WORK REQUEST — Read each line of the material and note whether it contains "large". Give the number of such lines and nothing else.
——————
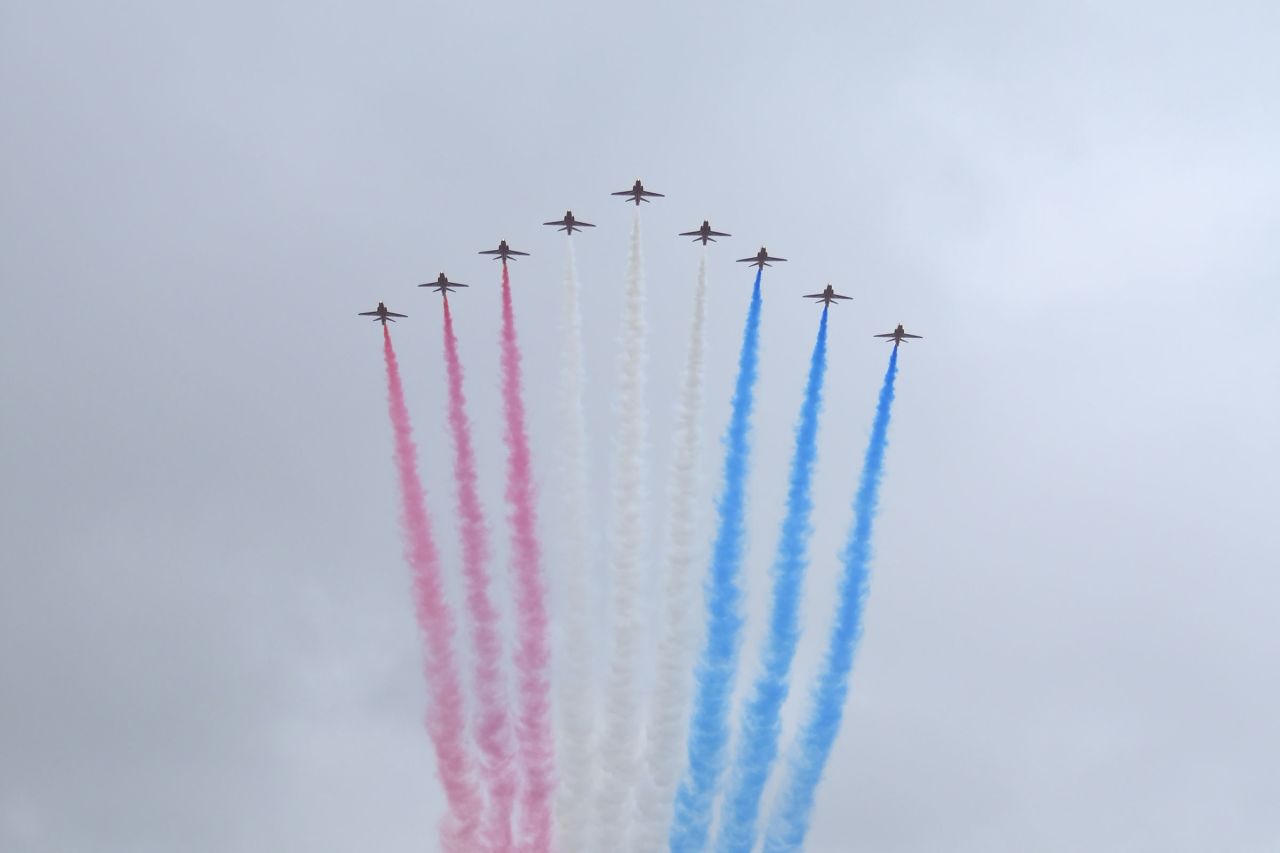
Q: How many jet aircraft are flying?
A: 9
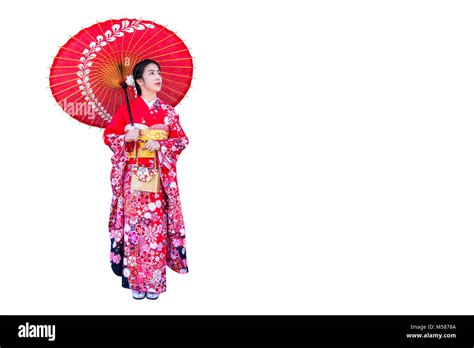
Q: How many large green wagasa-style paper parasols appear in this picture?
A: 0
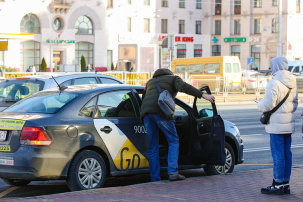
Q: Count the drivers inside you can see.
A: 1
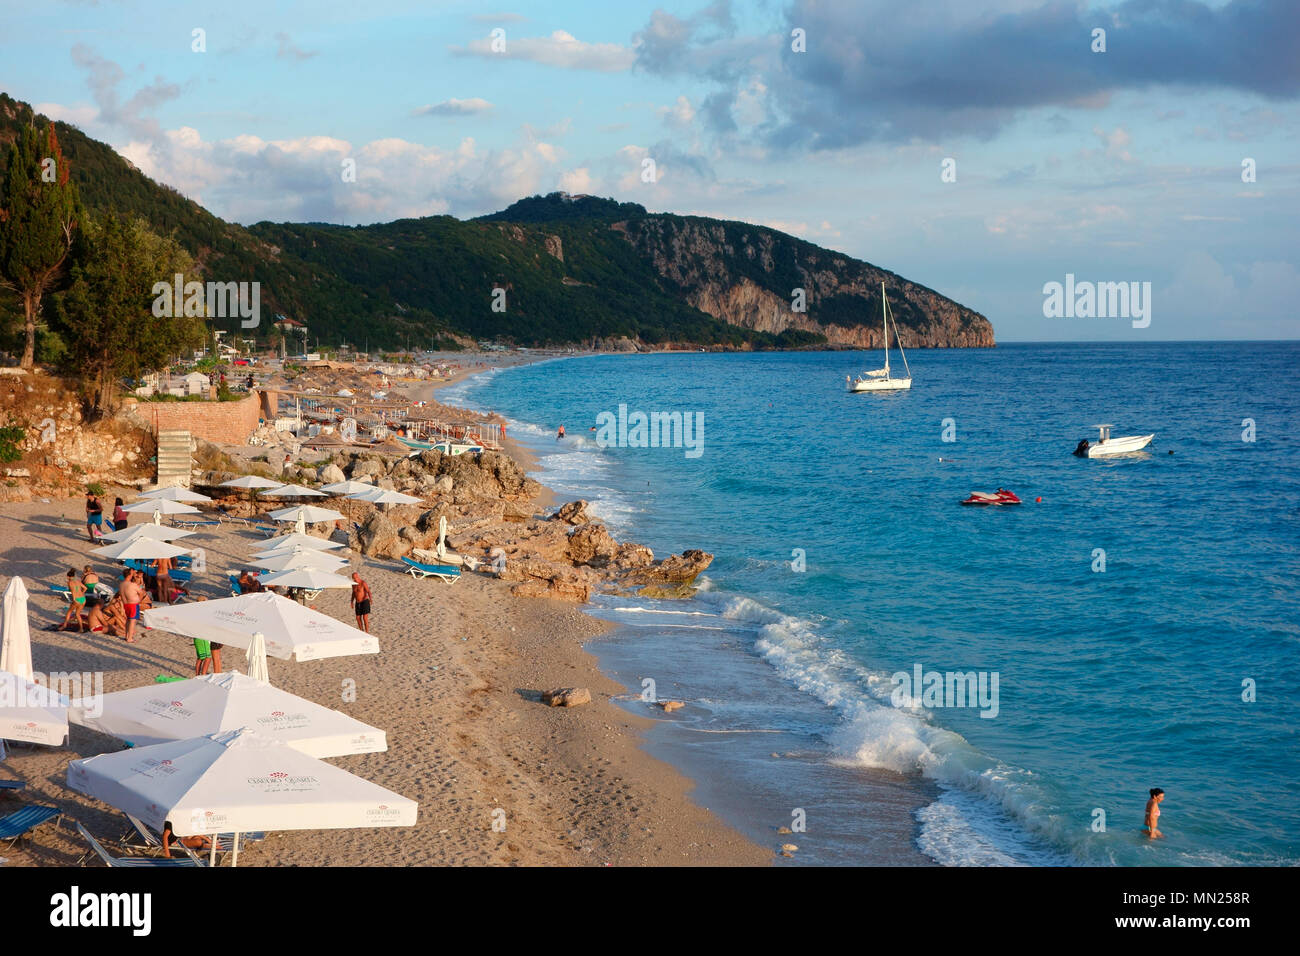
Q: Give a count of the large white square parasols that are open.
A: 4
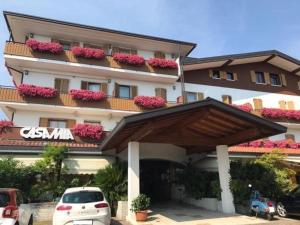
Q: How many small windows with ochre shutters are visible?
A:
——————
EXERCISE ANSWER — 2